Red Padlock or HTTPS crossed out: This means that the page made an attempt to load securely but it doesn’t have the SSL certificate. It may popup with a warning in some browsers.

Yellow Padlock or No Padlock: The website may have an SSL but it is loading some resources insecurely. It could be an image, a Java script library, external resources from a website which doesn’t have a SSL set up, or any other things.

Not Secure: Some browsers particularly Google’s Chrome has of recent focused on SSL certificates in a bigger way. The recently launched Chromium 62 has added a “Not Secure” message in the address bar of websites which do not have SSL certificate. Users if they observe properly while entering data can see this.

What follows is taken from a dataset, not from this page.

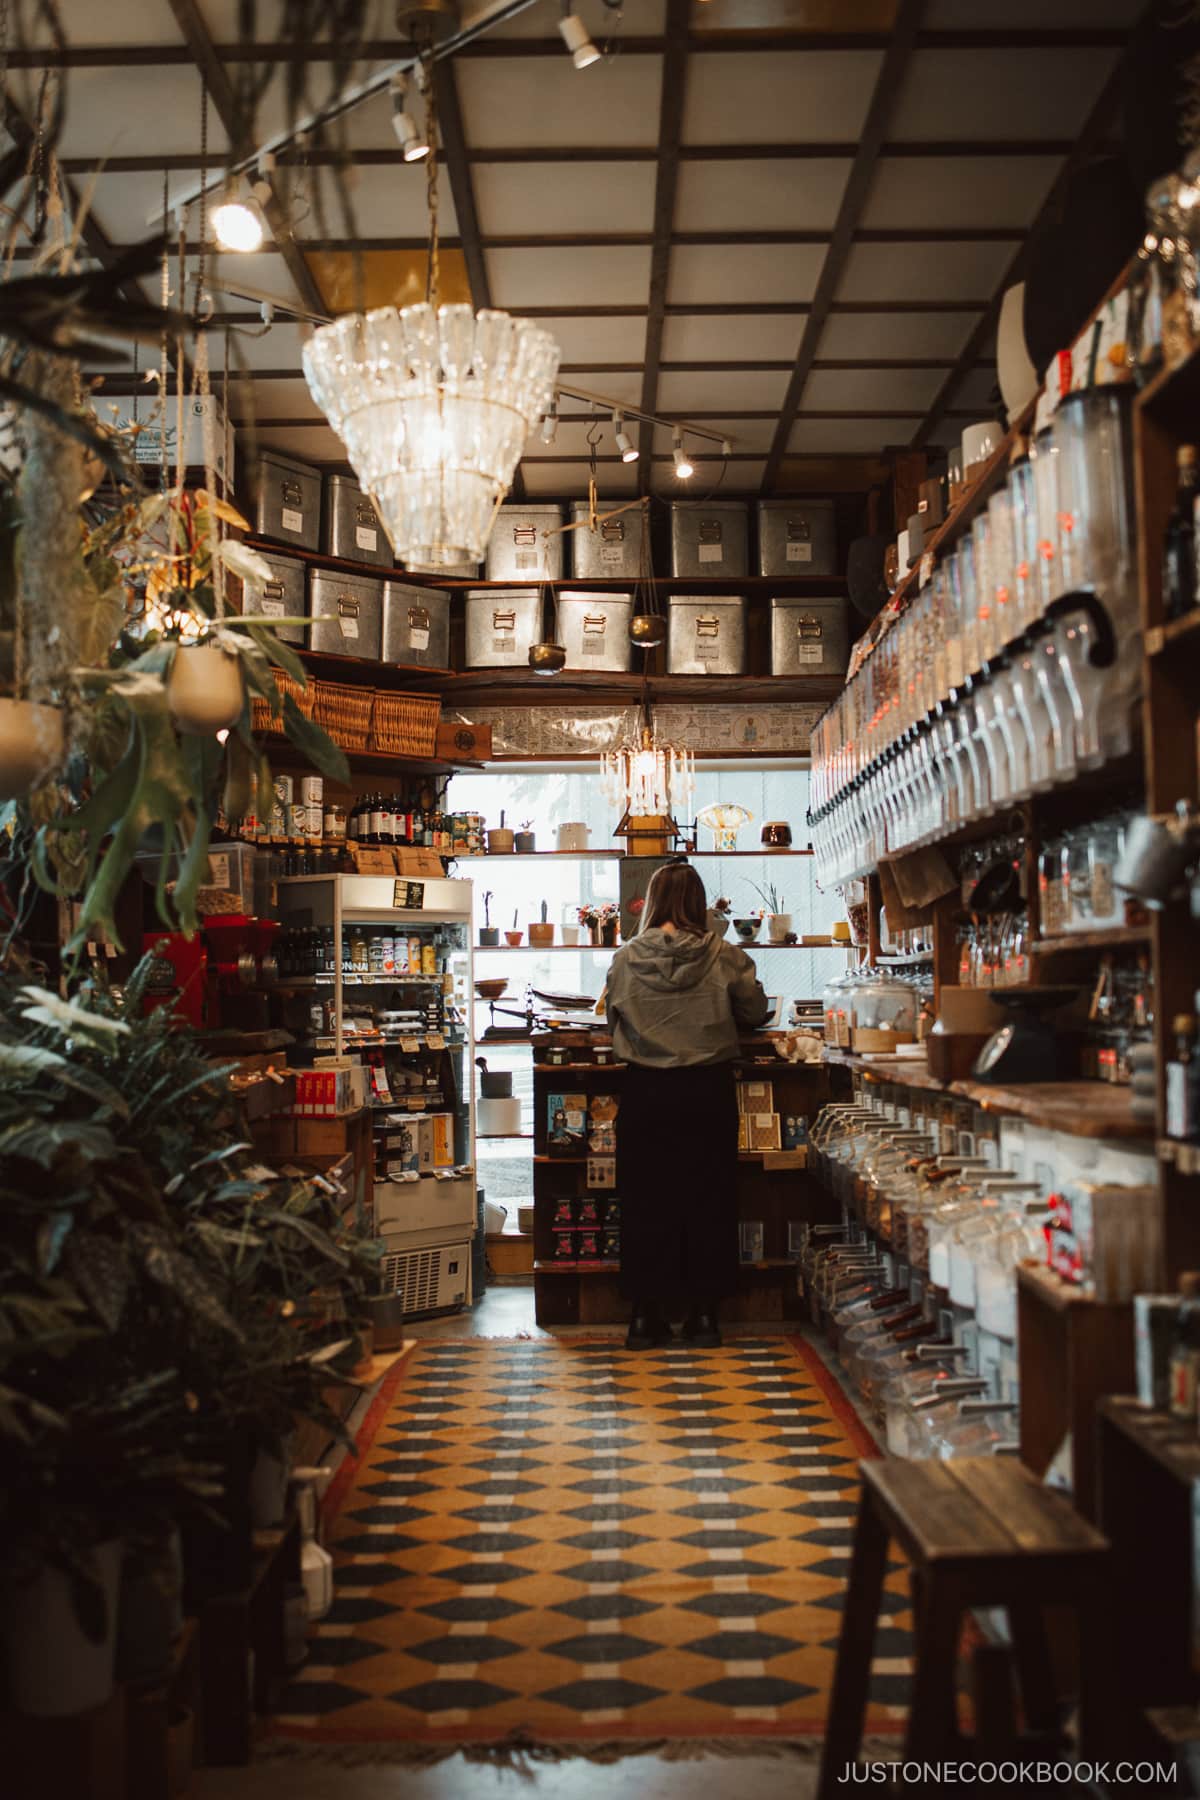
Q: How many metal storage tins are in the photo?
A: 14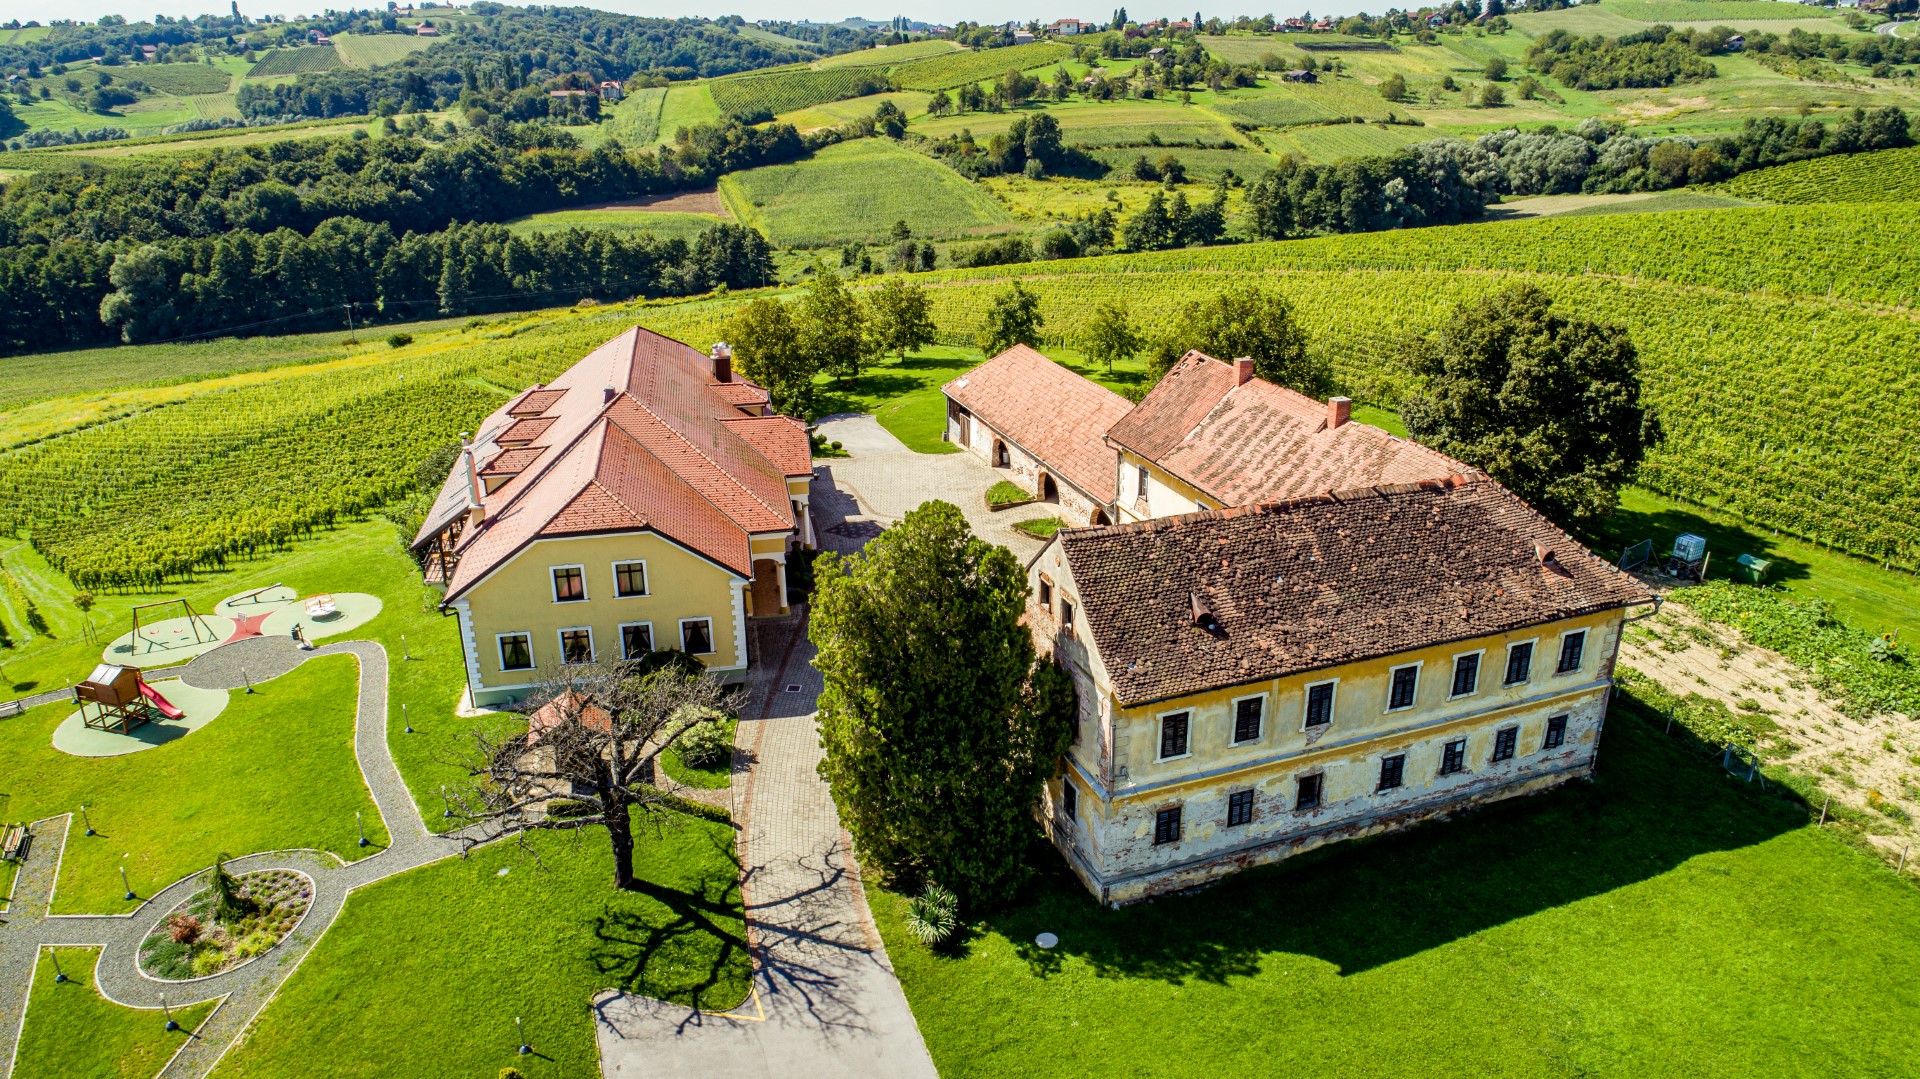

We are in the age of e-commerce and many of us make purchases online, the usage of internet and website will keep increasing and it is paramount to protect the communication of confidential data online.

What are the various types of SSL and how can we use them?

There are various types of SSL certificate extended validation (EV SSL), organization validated (OV SSL) and domain validated (DV SSL).

Most of these certificates can be purchased and these certificates provide protection for 128 bit encryption. Although industry standard is 128 bit, 256 bit is also available.

Domain Validated SSL: This type of certificate just validates the domain. It is the most common form of encryption but since it does not have company information it doesn’t identify who is on the other end. As no additional information is required this is obtainable easily.

Organization Validated SSL: This is akin to domain validated but with an additional feature. This requires some company information to be submitted. The information is displayed in the certificate if the user wishes to confirm the same. Users can see the green padlock in the browser. This type of certificate is more expensive when compared to Domain validated and it takes longer since the information needs to be submitted to the certificate authority for vetting.

Extended Validation (EV SSL): This certificate is the latest in the market and provides the best levels of authentication. This displays the company name in the address bar next to the padlock and requires a large amount of verification. Though the longer time can be cumbersome and users need to shell out more pennies this one guarantees safety and security.

To sum up it is important to know your audience in particular. If there are lots of cards or cash transactions to happen EV SSL can be handy. However, for blog sites and small businesses it is suffice to do with Organization Validated SSL. For firms having multiple domains the prices will increase as per usage. So it is best to consider in advance what you really need for your website as in the long run it has to be used for your business.